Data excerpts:
=== Section Start ===
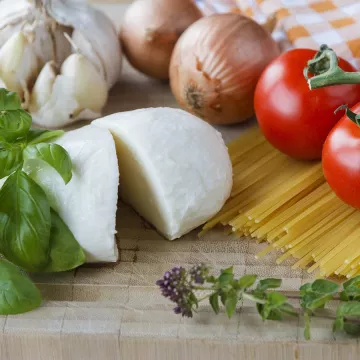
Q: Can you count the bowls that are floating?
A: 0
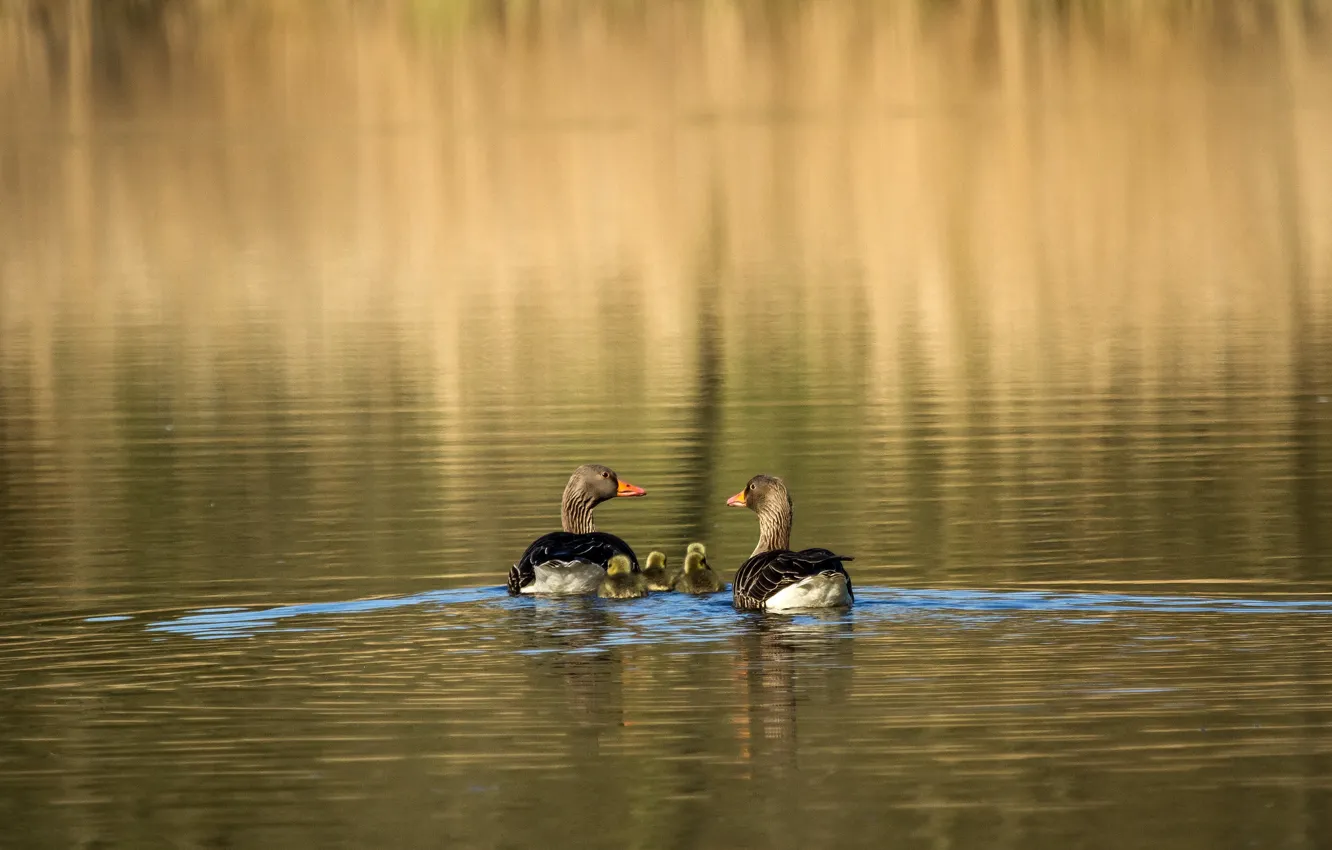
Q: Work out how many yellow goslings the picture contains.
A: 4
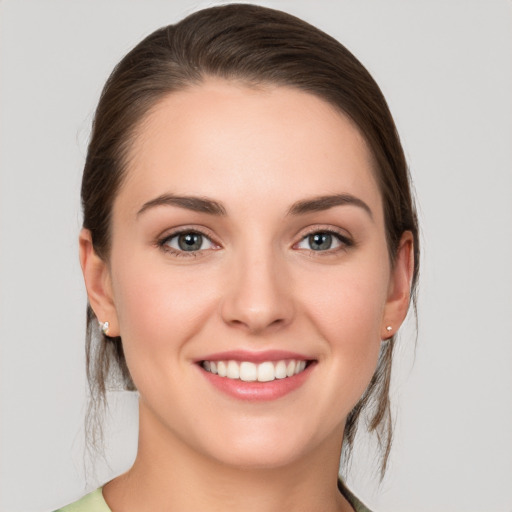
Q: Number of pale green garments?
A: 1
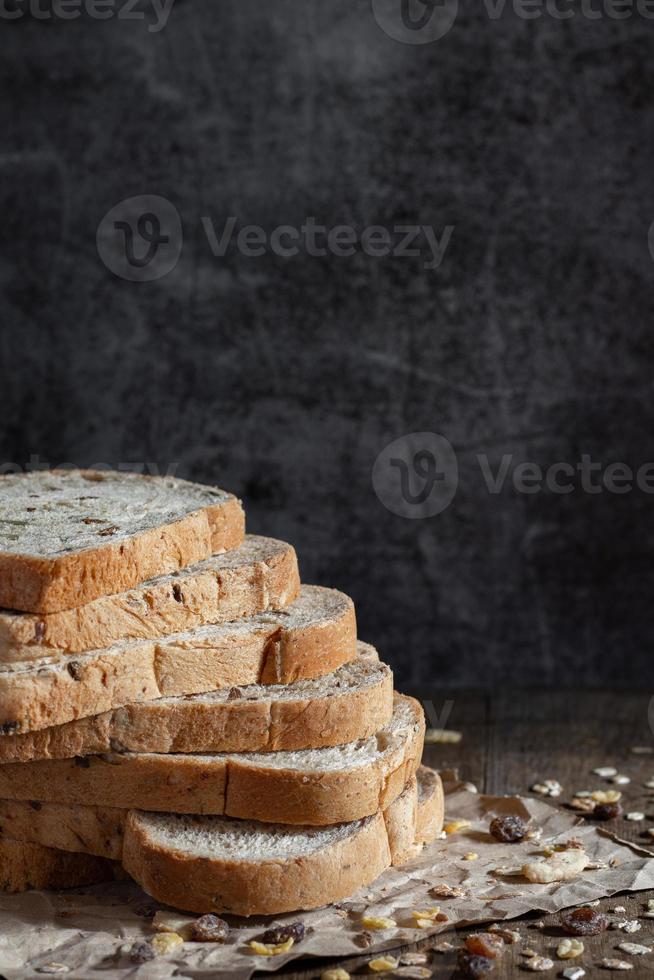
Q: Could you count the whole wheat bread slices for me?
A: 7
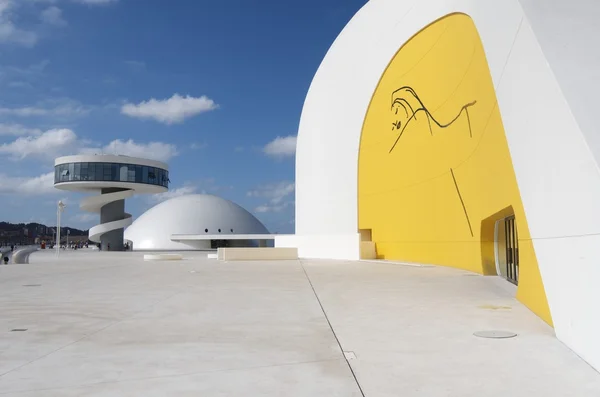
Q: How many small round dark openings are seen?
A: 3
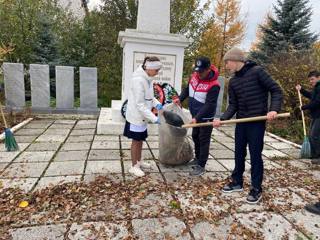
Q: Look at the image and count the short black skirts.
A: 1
=== Section End ===
» **EXERCISE REQUIREMENTS**: The records above are to be transcribed exactly, with every picture left out.

» **OUTPUT FOR THIS TASK**:
Q: Can you count the bowls that are floating?
A: 0
Q: Work out how many yellow goslings the picture contains.
A: 4
Q: Number of pale green garments?
A: 1
Q: Could you count the whole wheat bread slices for me?
A: 7
Q: How many small round dark openings are seen?
A: 3
Q: Look at the image and count the short black skirts.
A: 1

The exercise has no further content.